3. Import/Export Regulations. The Site may be subject to the U.S. export laws and the export or import laws of other countries. You agree to comply strictly with all such laws and, in particular: (a) obtain any export, re-export, or import authorizations required by U.S.; (b) not design, develop or produce missile, chemical/biological, or nuclear weaponry; and (c) not provide, re-route, or otherwise package the Site to prohibited countries and entities identified in the U.S. export regulations.
4. Governing Law. This agreement is governed by New York law, excluding conflict of law principles. Any action or proceeding arising out of or related to this agreement must be brought in a state or federal court located in New York, New York, and both parties irrevocably submit to the exclusive jurisdiction of such courts. All notices, requests and other communications under this agreement must be in writing (e-mail messages shall be deemed writings).
5. LIMITED INTERNAL USER ARBITRATION. You acknowledge and agree that TurboSquid may, in its sole discretion, arbitrate disputes between the Site’s users involving the Site or Stock Media Products, and such findings shall be final and non-appealable. Either party may request that TurboSquid arbitrate the dispute, or TurboSquid may elect, at its option, to arbitrate the dispute. To resolve disputes, TurboSquid may decide to terminate or suspend users, revoke the license, offer replacement Stock Media Products, reestablish the licensee, or surrender or reallocate fees (whether by refund, charitable donation, or otherwise). TurboSquid may award up to 3X the Purchase price to either party depending on the circumstances. YOU UNDERSTAND, ACKNOWLEDGE, AND AGREE THAT ACCEPTING THIS ARBITRATION PROVISION WAIVES RIGHTS TO JUDICIAL RESOLUTION, TRIAL BY JURY AND RIGHTS YOU WOULD OTHERWISE HAVE IF YOU HAD NOT AGREED TO THIS ARBITRATION PROVISION.

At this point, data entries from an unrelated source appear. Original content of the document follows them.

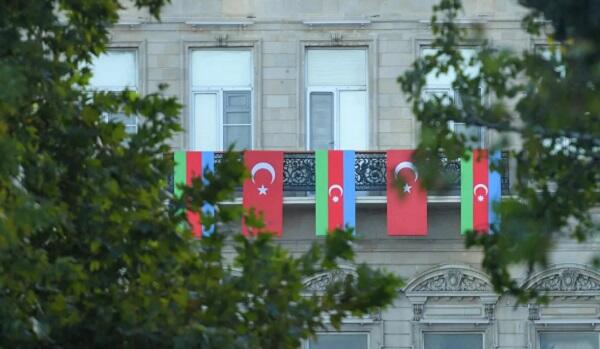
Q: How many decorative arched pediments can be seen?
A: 3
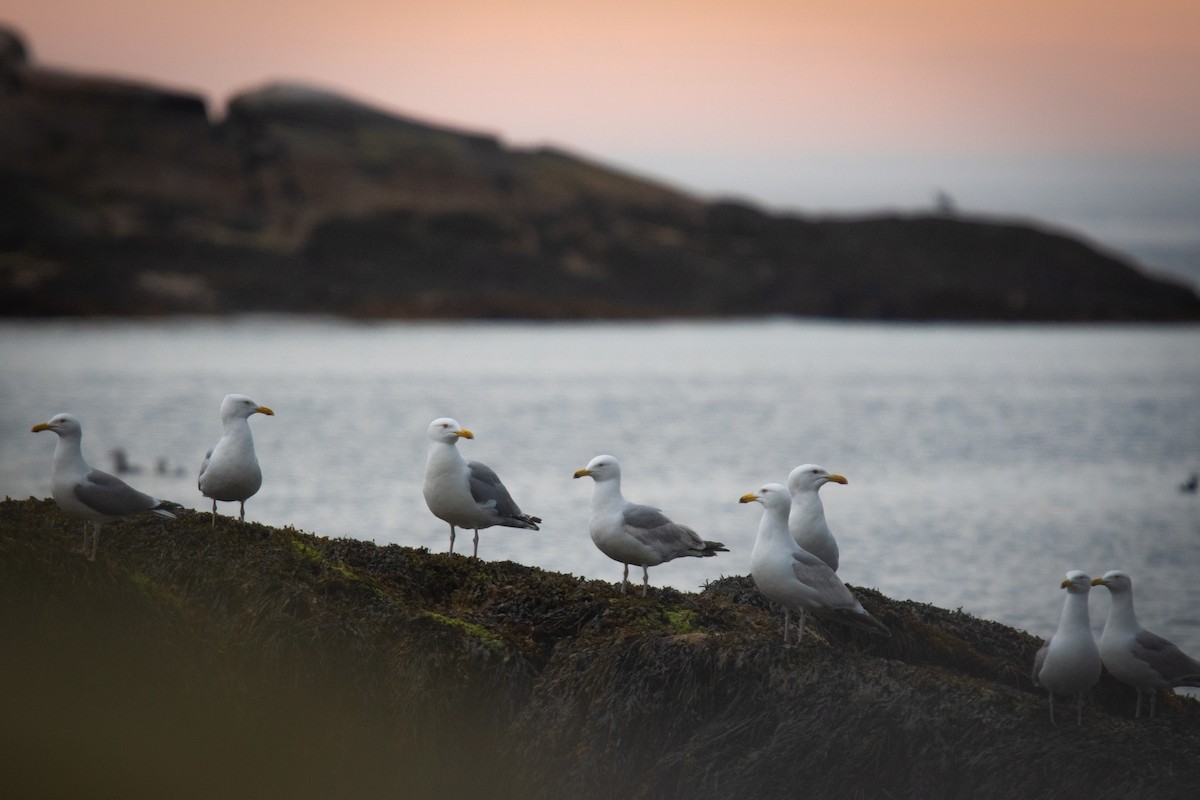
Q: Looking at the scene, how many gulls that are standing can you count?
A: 8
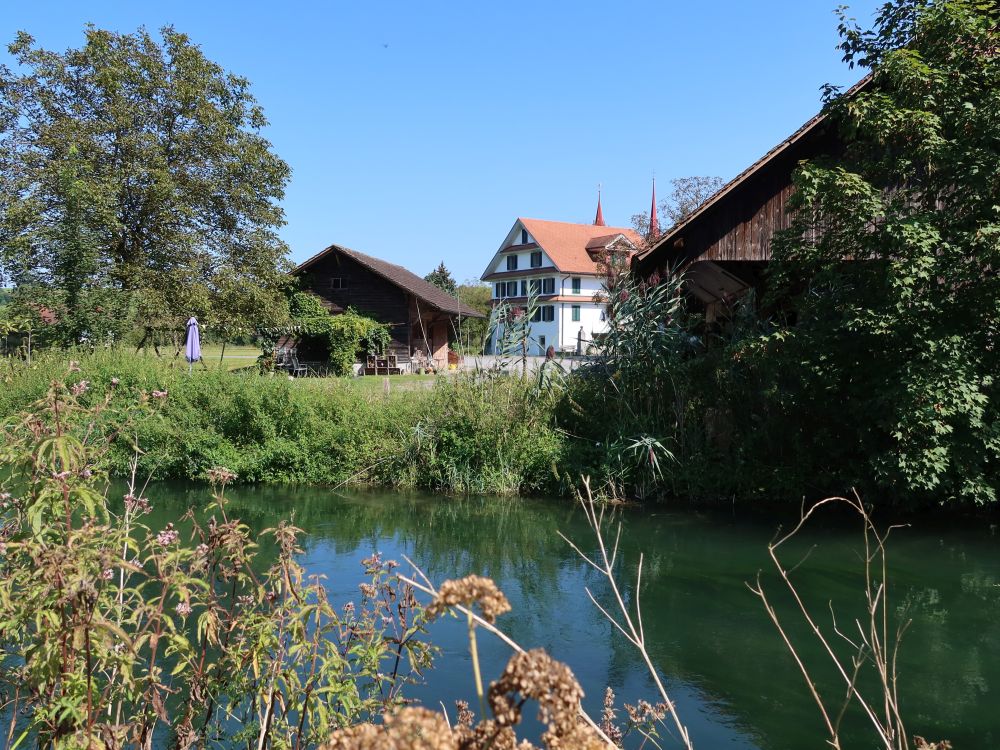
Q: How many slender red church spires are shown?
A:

6. Notice. Any notice under this agreement shall be via email to firstname.lastname@example.org, provided that you receive an acknowledgement email from a TurboSquid representative within 5 business days. If no such acknowledgement email is received, notice must be in writing and delivered by mail to the following address.
c/o TurboSquid Support
935 Gravier St., Suite 1600
New Orleans, LA 70112
7. Assignment. TurboSquid may not assign its rights under this agreement without providing you notice, except in the case of a bankruptcy, merger, acquisition, sale of all or substantially all of TurboSquid’s assets to a subsequent owner or operator, or similar event. You may not assign your rights under this agreement without the prior written consent of TurboSquid, which will not be unreasonably withheld.
8. English. This agreement may be translated into other languages, but English is the official language of this agreement and in any conflict between the English language version and any other version, the English language version shall control.